Bajo esas circunstancias, cualquier apodo, mote o sobrenombre no incluía una condición que era compartida por prácticamente todos los internos; luego entonces, la única posibilidad de inventar tales epítetos requería otras marcas a elegir. Bueno, debo señalar que el “Ciego Tomás”, debido a la lectura del cómic de esa época Kalimán, por semejanzas o analogías con los rasgos de comportamiento de unos de los personajes del cuento, fue designado con el sobrenombre del “Gran Topane”, o bajo otras circunstancias, Marcos chico, con serias malformaciones en su cuerpo y una diplejía marcada, le decíamos “Marquitos”. Marcos grande, era simplemente “Marcos”. Manuel, una persona con un déficit intelectual era llamado “el Fallo”, porque algo le fallaba, y no sabíamos qué, pero ese fallo le impedía pensar y representar lo real como nosotros.

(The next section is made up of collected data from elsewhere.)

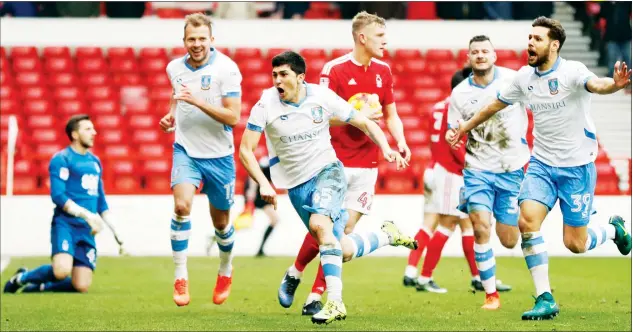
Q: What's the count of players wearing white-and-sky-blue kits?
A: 4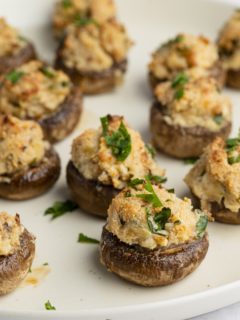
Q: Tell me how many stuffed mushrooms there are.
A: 12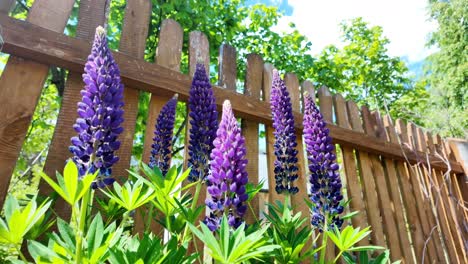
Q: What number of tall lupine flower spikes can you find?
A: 6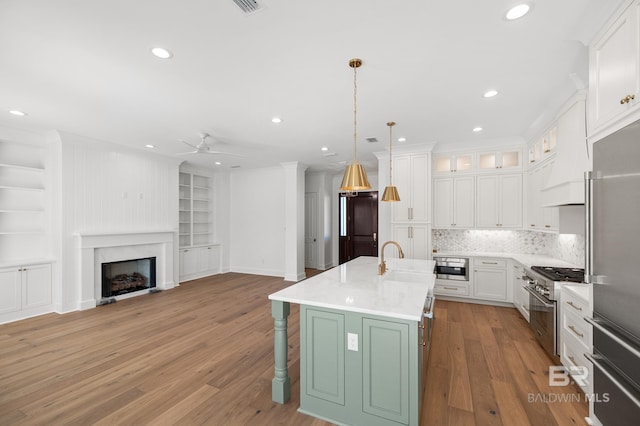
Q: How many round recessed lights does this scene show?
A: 10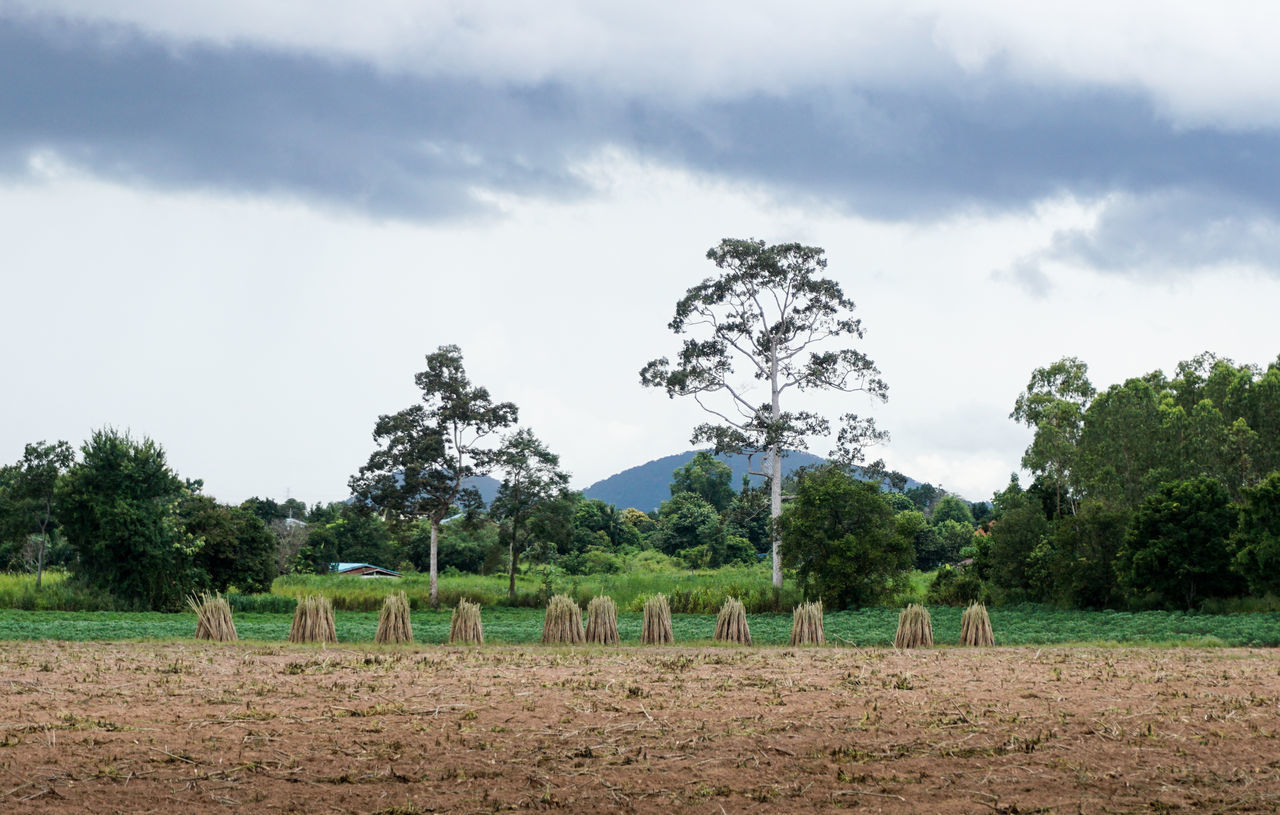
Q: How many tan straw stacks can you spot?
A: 11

En mi caso, dos rasgos eran distintivos; por un lado, mi volumen de voz hizo que me nombraran “el Gritón” y, debido a mi alta miopía desde los cinco años, también me denominaron “el Virolo”.

Al egresar de dicho Centro de Recuperación, en el año de 1970, regresé a vivir con mi familia nuclear y a concluir mis estudios de primaria y realizar los de secundaria en escuela públicas que se encontraban en la Colonia El Olivar del Conde. Fue allí donde los propios compañeros me pusieron el apodo del “Patachín”, porque tenía las patas de la chin… gada.

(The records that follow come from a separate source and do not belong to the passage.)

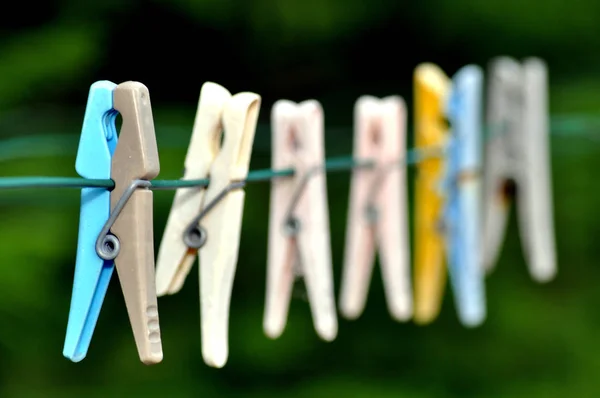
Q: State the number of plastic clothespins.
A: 6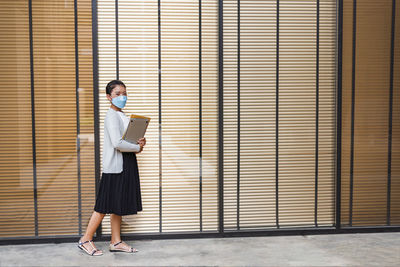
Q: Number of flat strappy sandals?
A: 2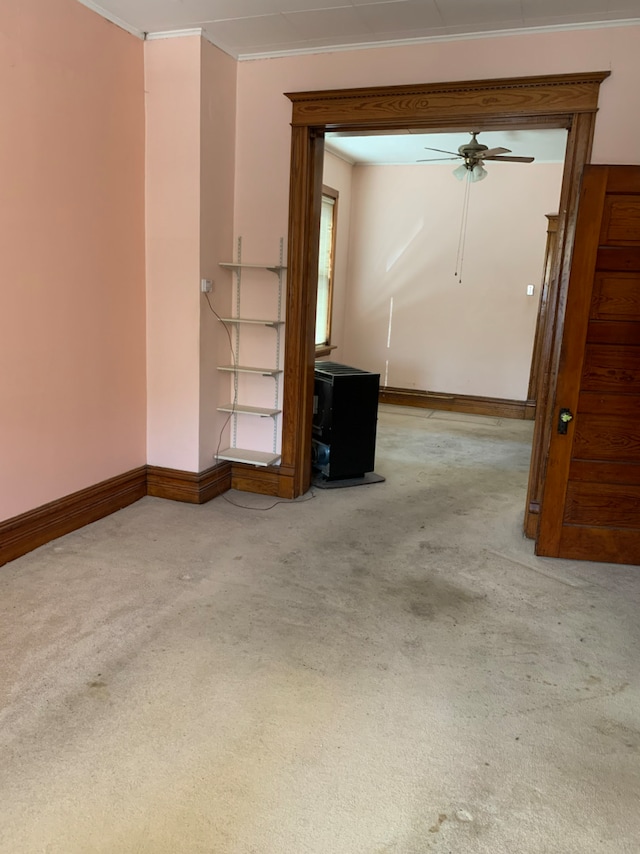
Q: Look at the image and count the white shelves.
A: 5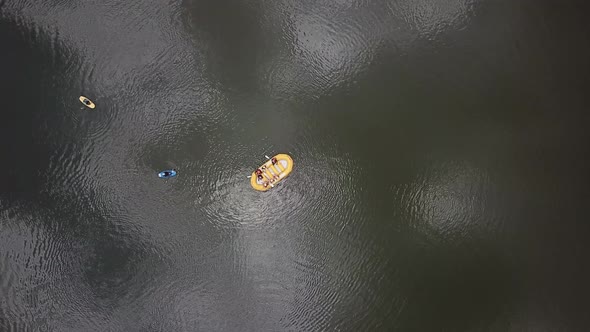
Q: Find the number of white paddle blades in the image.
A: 3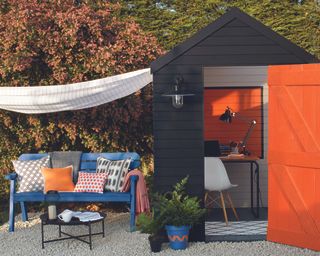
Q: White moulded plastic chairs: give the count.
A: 1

En la colonia donde vivía, en la Calle José Camarillo, algunos vecinos, al recordar el suceso aún presente en la memoria de todos nosotros, el alunizaje de los astronautas Armstrong, Collins y Aldrin, en el Apollo 11, un día 16 de julio de 1969, y al comparar la forma de sus movimientos en la luna con los que yo tenía con mis aparatos ortopédicos, decidieron llamarme “el Caminante de la Luna”. Otros vecinos, aficionados al baile y, particularmente a la cumbia, consideraron que me movía como si bailara cumbia, entonces me apodaron “el Cumbia”.

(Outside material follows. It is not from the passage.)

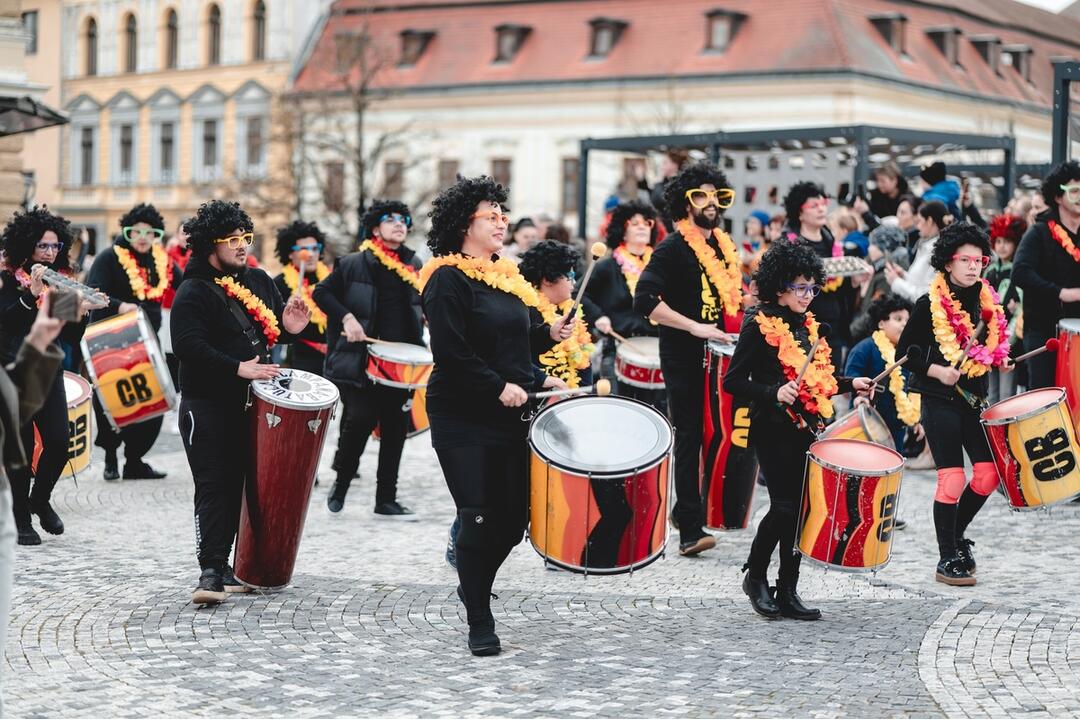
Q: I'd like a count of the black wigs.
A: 14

Era la época de los tranvías, transporte eléctrico que sobre vías y rieles recorría algunas zonas del entonces Distrito Federal, que se alimentaba de energía eléctrica mediante un “tirante” elevado hacia los cables de corriente y, posteriormente, los trolebuses, con “dos tirantes” de alimentación de energía, también orientados hacia lo alto para alcanzar dichos cables eléctricos; era la era de los “Cocodrilos” y “las Cotorras” (Taxis), de “las Vitrinas” (camiones de transporte público), de los “Tamarindos” (agentes de tránsito con uniformes color tamarindo) o “los Azules” (policía de la ciudad con uniforme azul) y de “las Julias” (Patrullas en las cuales hacían recorrido y redadas los policías). Asimismo, estaba por inaugurarse la época de “los peseros” (transporte colectivo que cobraba un peso por persona). Pues bien, por analogía que las muletas les parecían concordar a algunos compañeros, me apodaron “el Trolebús” o “el Tranvía”.

Algunos otros que eran aficionados a las corridas de toros, pues la Plaza de Toros México aún tenía una vida importante en la ciudad, por los muletazos que decían que daba me dijeron “el torero”. En fin.

Ya en la Universidad me apodaron el “Punto y coma” porque consideraban que al caminar con las muletas me apoya en un punto y arrastraba el pie izquierdo como una coma. También, y parece obvio, me pusieron el sobrenombre del “Contador” porque a cada paso que daba tenía que hacer un balance.

Todavía más, un cuñado que tengo, ya fallecido, considerando que nunca estiraría la pata, me puso “el Inmortal”.

Finalmente, el Expresidente Municipal de San Luis Acatlán Guerrero, el primer indígena mixteco que a lo largo de la historia ocupó ese cargo; excelente amigo, con quien trabajé de asesor, me llamaba “el Ilegal”, porque decía que nunca andaré derechito.

Como podemos darnos cuenta, y seguro estoy de ello, el juego de elaborar apodos, motes o pseudónimos es parte del desarrollo y expresión de las relaciones y la comunicación con nuestros semejantes.

Seguramente no puede considerarse que sea el único caso ni el más representativo de este asunto, sin embargo, es muy elocuente.